At the base of a spikelet is a pair of bracts (glumes), both about equal in size and shape, thin and papery, hairless to minutely hairy, 3-veined, 5 to 9 mm (to ~1/3 inch) long, narrowly egg-shaped with a long taper to a narrow tip, sometimes with an awn up to 2mm long. Florets are surrounded by a pair of bracts (lemma and palea), the lemma leathery becoming hardened, brown to black at maturity, densely white-hairy with mostly appressed hairs that easily rub off and are about as long as the lemma, the lemma body 3 to 4.5 mm long tapering to a straight or bent awn 3 to 6 mm long that falls off before maturity; the palea is similar to the lemma but lacks the awn.
Leaves and stems:
Leaves are mostly basal, about as long as the stem, very slender, .1 to 1 mm wide, rolled up along the edges (involute), smooth to slightly rough-textured, and stiff. The sheath is smooth to slightly rough-textured and sometimes minutely hairy along the edge near the tip.
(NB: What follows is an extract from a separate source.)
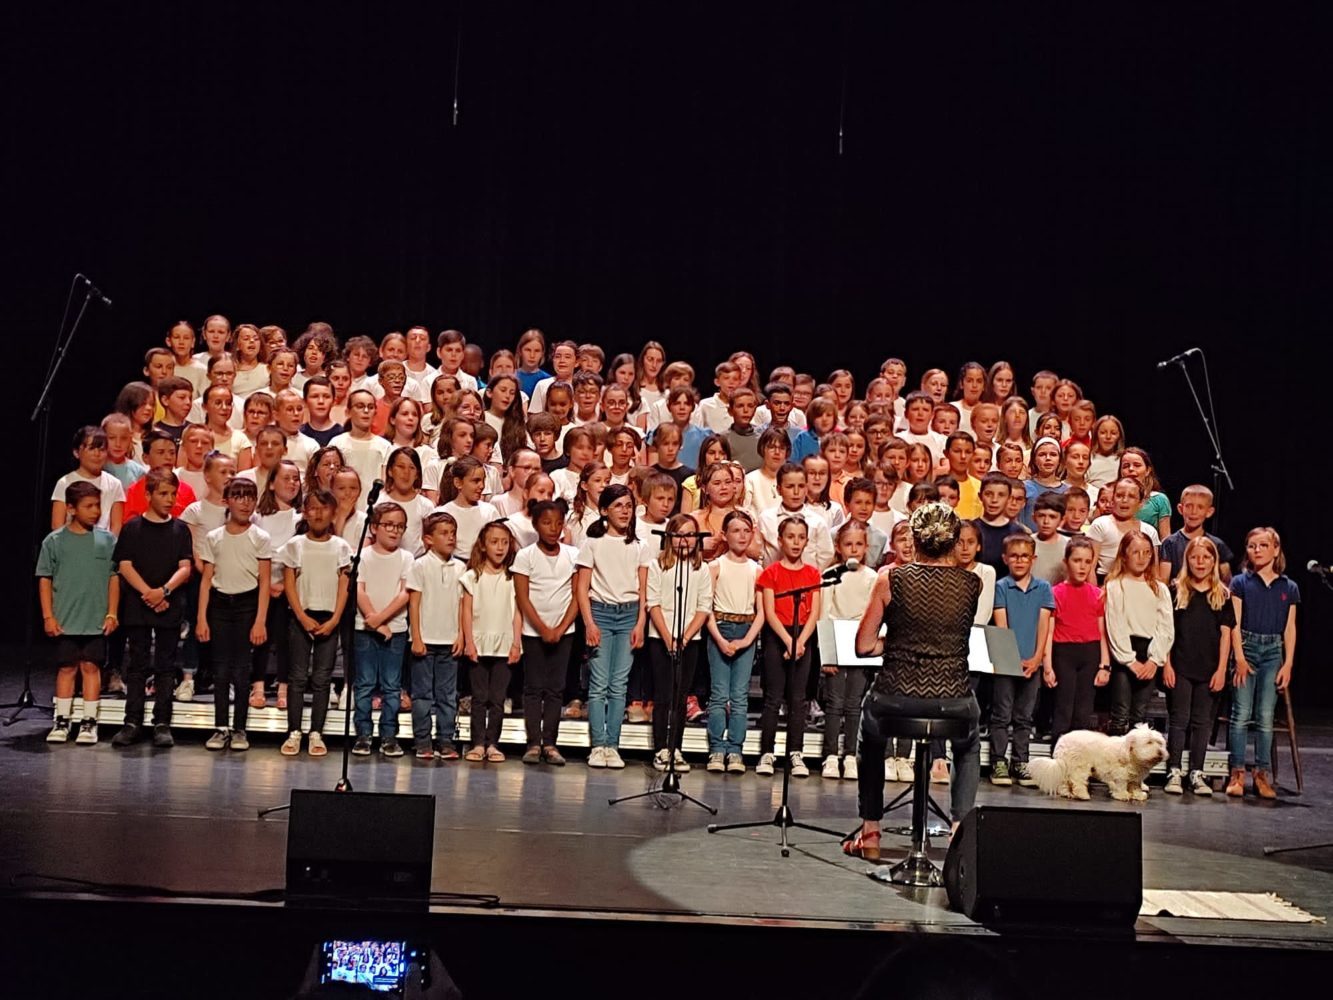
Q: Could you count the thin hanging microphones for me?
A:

The ligule (membrane where the leaf joins the sheath) is 3 to 7.5 mm long, shorter on the upper stem, smooth to jagged along the tip and lacks a fringe of hairs. Nodes are smooth. Stems are unbranched, hairless, mostly erect, multiple from the base and forming loose to dense clumps.
Fruit:
The glumes become slightly spreading as each grain matures, the florets dropping off individually leaving the glumes behind on the stalk. Grains (seeds) are 2 to 3 mm long.
Notes:
Indian Rice Grass, formerly Oryzopsis hymenoides, is a common grass of the Great Plains and western North America from southern Canada to northern Mexico, but is extremely rare in Minnesota. According to the DNR, there are only a few known populations, all in the Agassiz Dunes complex that runs through Polk and Norman counties, and these are considered disjunct from western populations. While it may be found in many open, dry, well-drained habitats in the majority of its range, in Minnesota it is limited to sand dunes and blow-outs where competition is very limited. These are rare and fragile habitats, at risk from all manner of human activities and destructive land uses, as well as encroachment of woody species due to fire suppression. Indian Rice Grass was listed as a state Endangered species in 1984. It is a distinctive grass, recognized by its slender, involute, thread-like leaves, loose panicle of single-flowered, spindle-shaped spikelets, glumes longer than the floret, lemmas covered in long, white hairs that easily rub off, and lemma awns that drop off before maturity. And, of course, the pure sand habitat. Note that other references mention this is a densely clump-forming species, but the specimens we encountered were quite spindly.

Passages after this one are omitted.